Rogues
- First edition cover
- Editors: George R. R. Martin Gardner Dozois
- Author: Various
- Cover artist: Oleg Zhevelev
- Language: English
- Genre: Science fiction/Fantasy
- Published: 17 June 2014
- Publisher: Bantam Spectra
- Publication place: United States
- Media type: Print (hardcover)
- Pages: 832
- ISBN: 978-0-345-53726-3
- OCLC: 866615115
- Preceded by: Dangerous Women

= Rogues (anthology) =

2014 anthology edited by George R. R. Martin and Gardner Dozois

Rogues is a cross-genre anthology featuring 21 original short stories from various authors, edited by George R. R. Martin and Gardner Dozois, and released on June 17, 2014.
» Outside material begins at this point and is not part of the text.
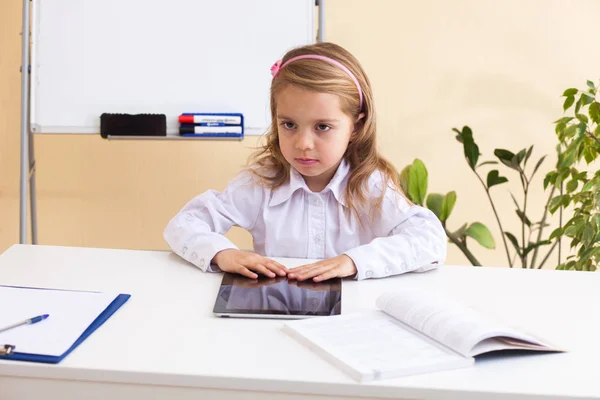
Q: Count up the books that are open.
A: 1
Of the book Martin said, "We’ve got something for everyone in Rogues … SF, mystery, historical fiction, epic fantasy, sword and sorcery, comedy, tragedy, crime stories, mainstream. And rogues, cads, scalawags, con men, thieves, and scoundrels of all descriptions. If you love Harry Flashman and Cugel the Clever, as I do, this is the book for you."

==Contents==
 “Everybody Loves a Rogue” (Introduction) by George R. R. Martin
1. “Tough Times All Over” by Joe Abercrombie
 In the city of Sipani, a package goes through multiple owners, each with a different viewpoint, starting with a courier who gets robbed.
1. “What Do You Do?” by Gillian Flynn
 An unnamed sex worker and fortune teller is hired to spiritually cleanse a wealthy woman's house but soon comes to believe she is in way over her head.
1. “The Inn of the Seven Blessings” by Matt Hughes
 A thief is interrupted in a haul when he touches an idol and soon finds himself rescuing its owner.
1. “Bent Twig” by Joe R. Lansdale
 Hap takes the law into his own hands to rescue a young woman from criminals in Tyler, Texas.
1. “Tawny Petticoats” by Michael Swanwick
 In a surreal Post-Utopian New Orleans full of zombies, two tricksters, named Darger and Surplus, attempt a huge con.
1. “Provenance” by David W. Ball
 The journey of a newly resurfaced Caravaggio through war and bloodshed to arrive in the present day.
1. “The Roaring Twenties” by Carrie Vaughn
 A tense confrontation in a speakeasy frequented by the magical crowd.
1. “A Year and a Day in Old Theradane” by Scott Lynch
 A retired thief is blackmailed into stealing an entire street within a year and a day.
1. “Bad Brass” by Bradley Denton
 When a group of high school students tries to sell stolen tubas, their substitute teacher plans on stealing their profits to teach them a lesson.
1. “Heavy Metal” by Cherie Priest
 A monster hunter is called in to a small town which is still recovering from a 150 year old ecological disaster
1. “The Meaning of Love” by Daniel Abraham
 In the slums a prince is in hiding - but now he has fallen in love with a young woman about to be sold as a slave.
1. “A Better Way to Die” by Paul Cornell
2. “Ill Seen in Tyre” by Steven Saylor
 A Greek poet and his apprentice stop in Tyre to purchase a magical tome
1. “A Cargo of Ivories” by Garth Nix
2. “Diamonds From Tequila” by Walter Jon Williams
3. “The Caravan to Nowhere” by Phyllis Eisenstein
4. “The Curious Affair of the Dead Wives” by Lisa Tuttle
5. “How the Marquis Got His Coat Back” by Neil Gaiman
 Following Neverwhere, the Marquis de Carabas seeks to recover his lost signature coat somewhere in London Below.
1. “Now Showing” by Connie Willis
2. “The Lightning Tree” by Patrick Rothfuss Follows an average day in the life of Bast, the mysterious innkeeper's even more mysterious assistant.
3. "The Rogue Prince, or, a King’s Brother" by George R. R. Martin, set in the Westeros of Martin's A Song of Ice and Fire series, hundreds of years before the events of A Game of Thrones
This is a prequel to The Princess and the Queen (2013) and focuses on the actions of King Viserys I Targaryen's brother, Prince Daemon Targaryen.

==Reception==
The anthology as a whole was nominated for the 2015 World Fantasy Award for Best Anthology and won the 2015 Locus Award for best anthology. Gillian Flynn's contribution to this anthology -- "What Do You Do?"—won the Edgar Award for short story, 2015. It was later republished in hardcover, under the title "The Grownup".